— Records for this task —
--- START ---

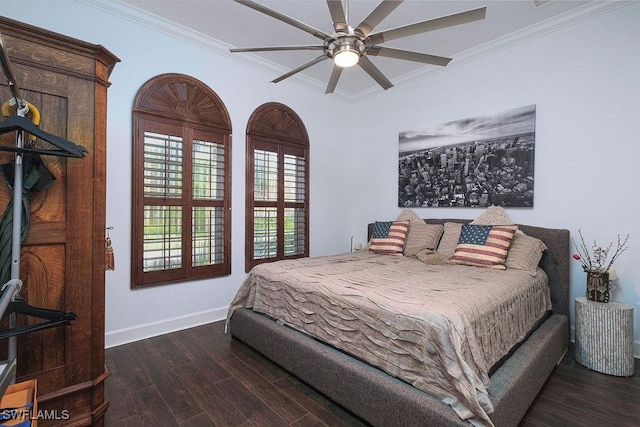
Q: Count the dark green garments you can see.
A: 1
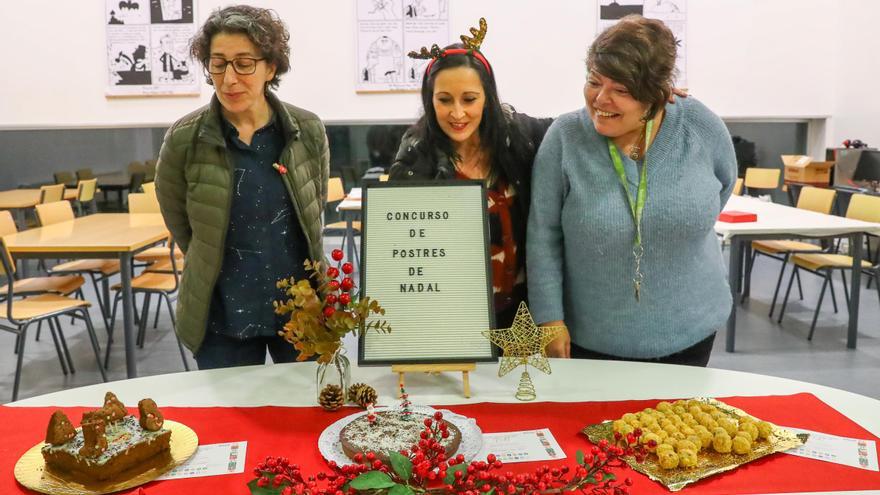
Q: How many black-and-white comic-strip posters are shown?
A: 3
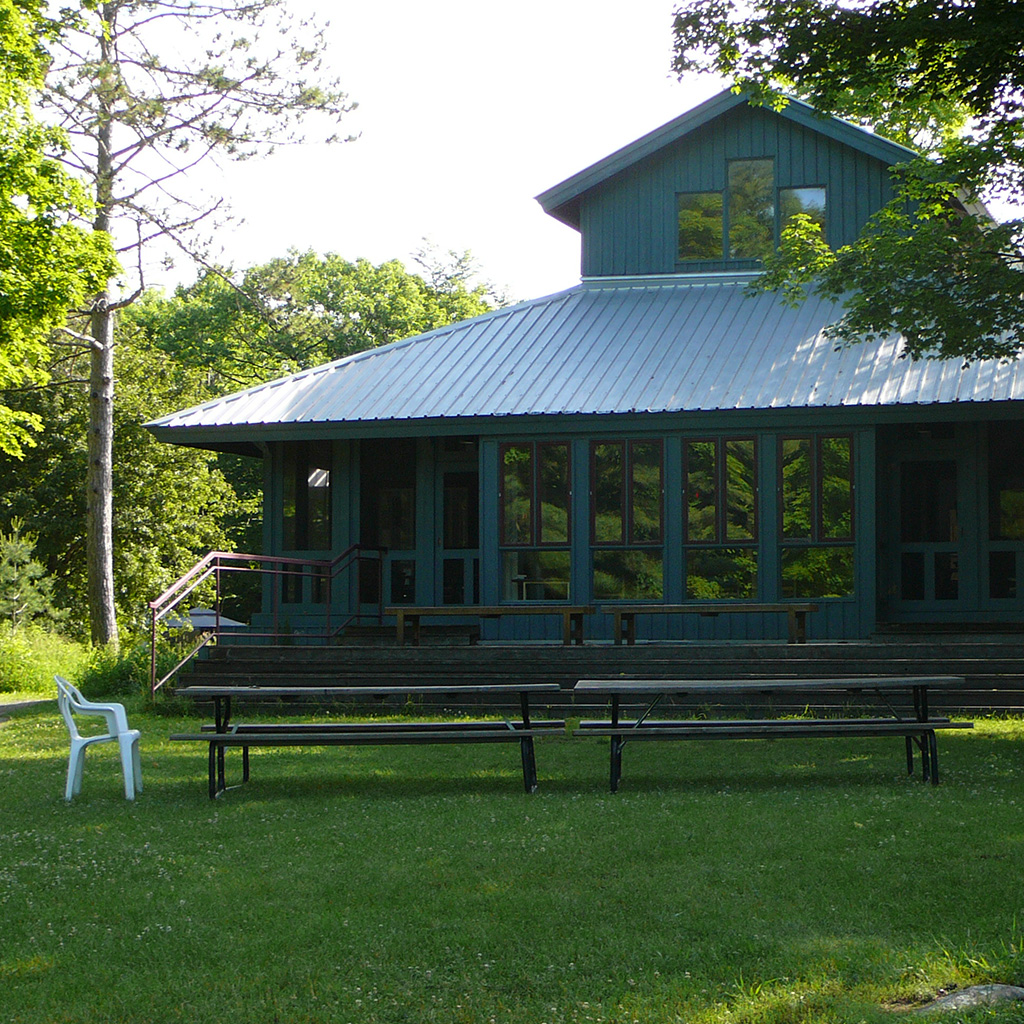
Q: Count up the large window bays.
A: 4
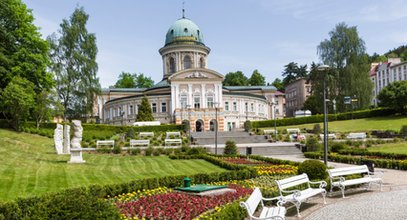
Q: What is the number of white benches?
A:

--- END ---

— Task to complete —
Please write out the whole listing exactly, but not the pictures in it.

— Exercise solution —
Q: Count the dark green garments you can see.
A: 1
Q: How many black-and-white comic-strip posters are shown?
A: 3
Q: Count up the large window bays.
A: 4
Q: What is the number of white benches?
A:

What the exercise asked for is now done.